▶ **WHAT TO DO**: Search the listing below for "many". Copy each matching line.

▶ **PROVIDED ENTRIES**:
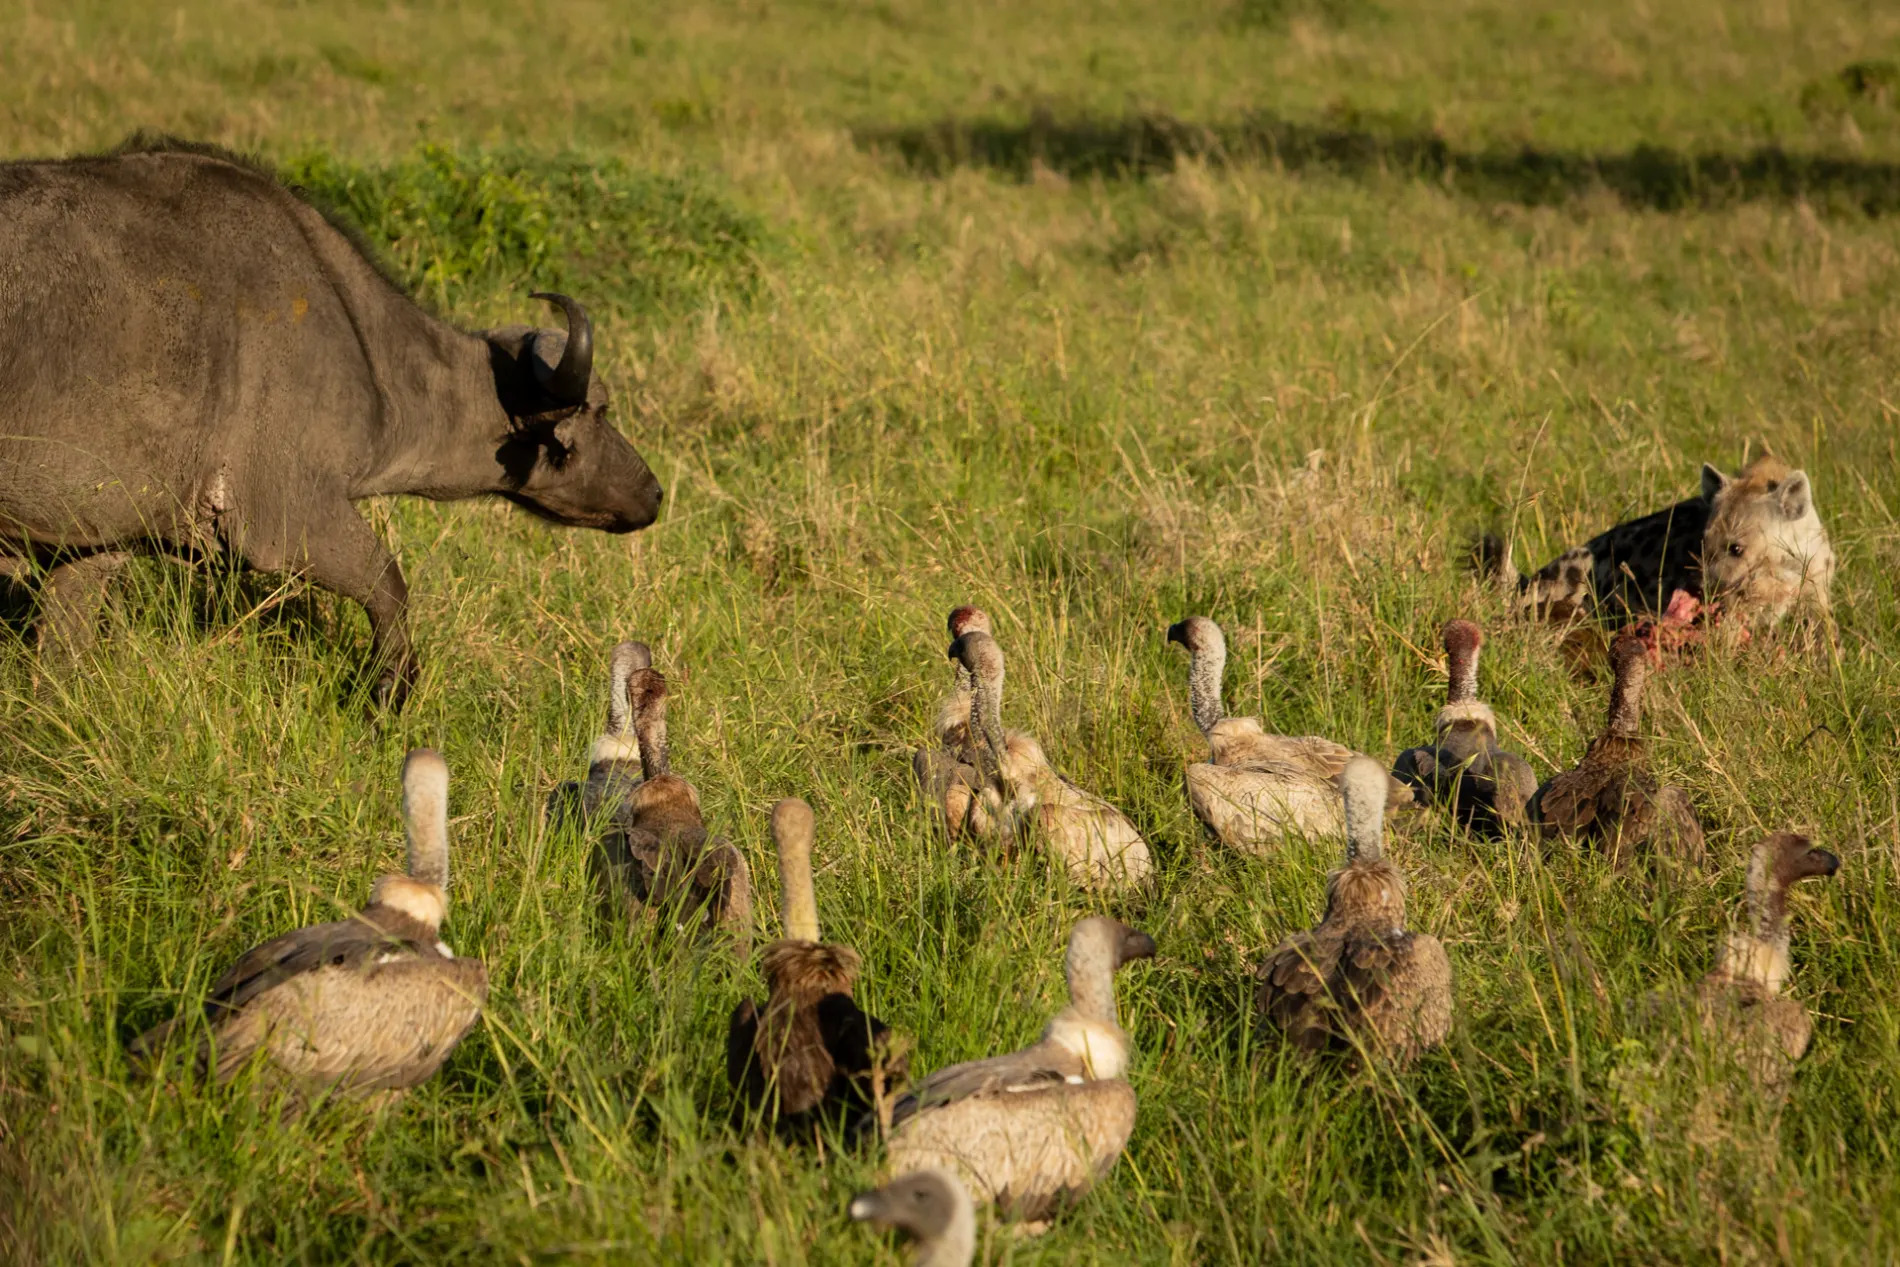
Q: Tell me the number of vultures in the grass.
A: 13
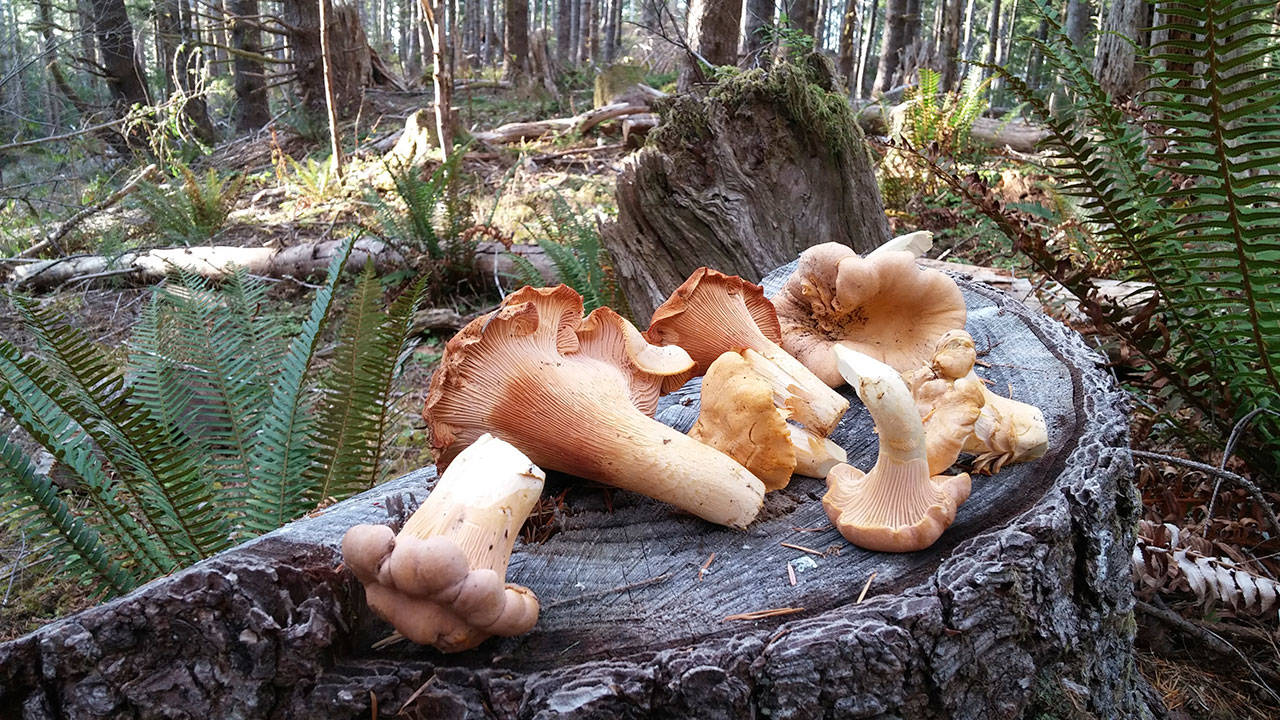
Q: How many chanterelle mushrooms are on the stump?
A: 7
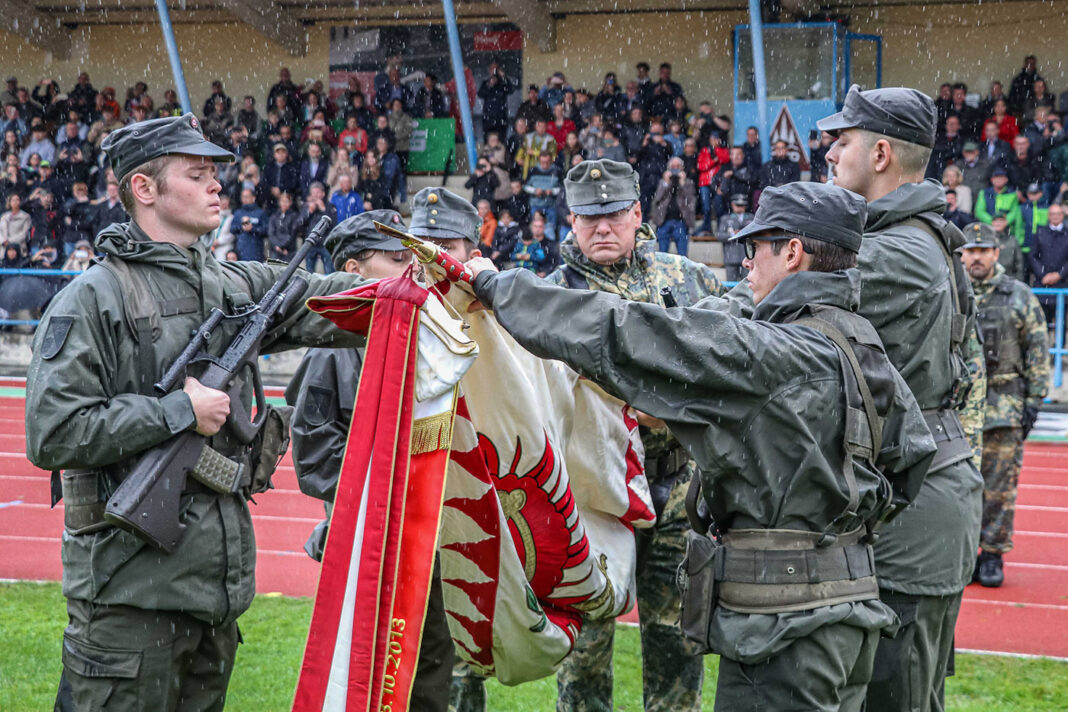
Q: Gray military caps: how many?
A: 7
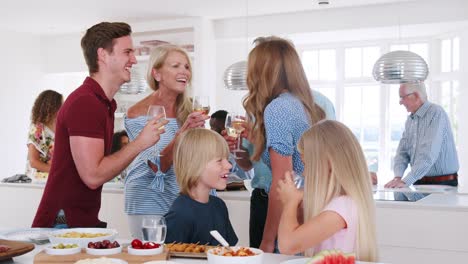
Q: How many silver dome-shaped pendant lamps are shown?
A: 3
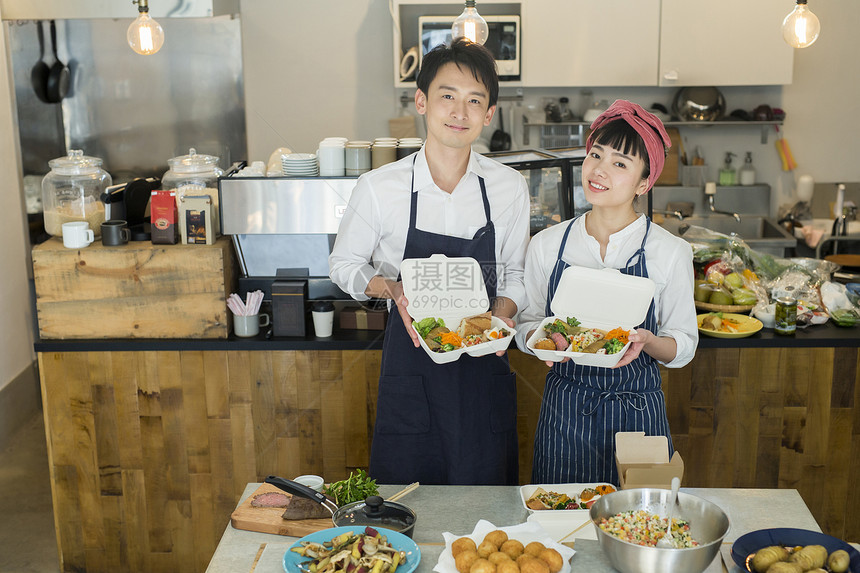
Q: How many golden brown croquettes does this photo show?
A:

▶ **PROBLEM SOLUTION**:
Q: How many chanterelle mushrooms are on the stump?
Q: Gray military caps: how many?
Q: How many silver dome-shaped pendant lamps are shown?
Q: How many golden brown croquettes does this photo show?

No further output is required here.